▶ [Task to carry out]:
Make an exact copy of the records, omitting all images.

---

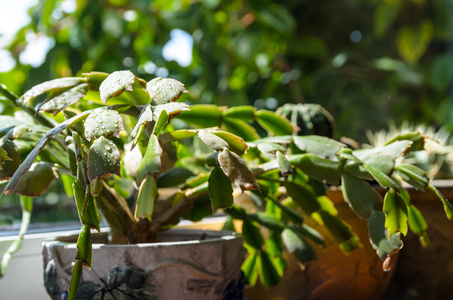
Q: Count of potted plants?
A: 3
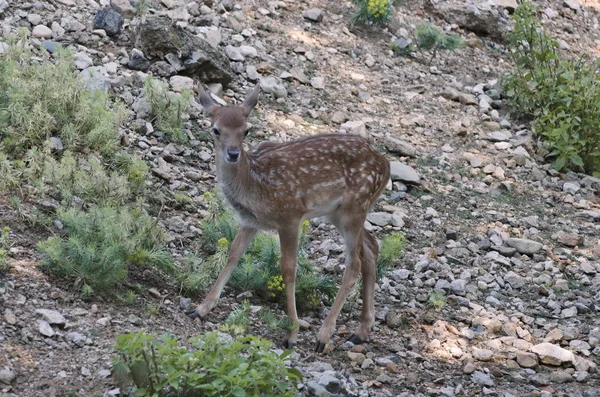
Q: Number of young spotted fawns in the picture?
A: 1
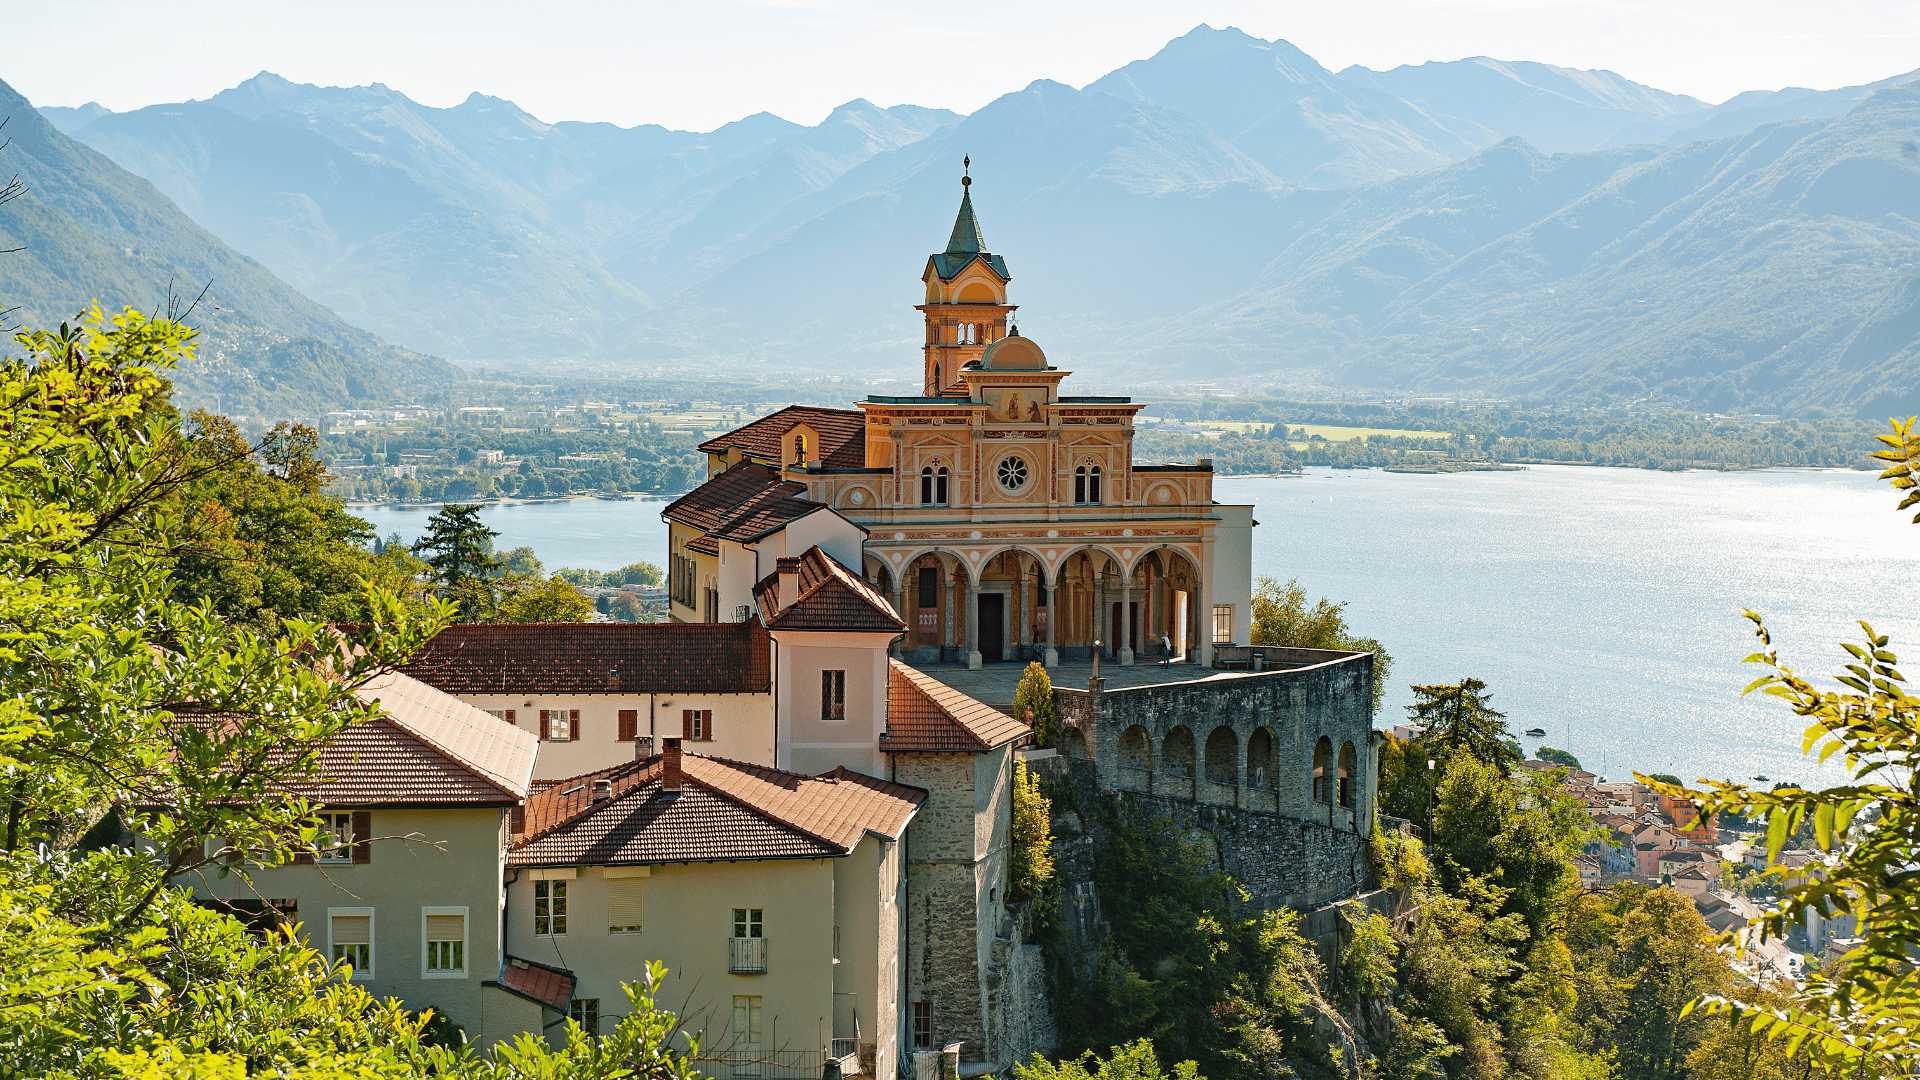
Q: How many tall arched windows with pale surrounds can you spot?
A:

---

▶ [Task result]:
Q: Count of potted plants?
A: 3
Q: Number of young spotted fawns in the picture?
A: 1
Q: How many tall arched windows with pale surrounds can you spot?
A:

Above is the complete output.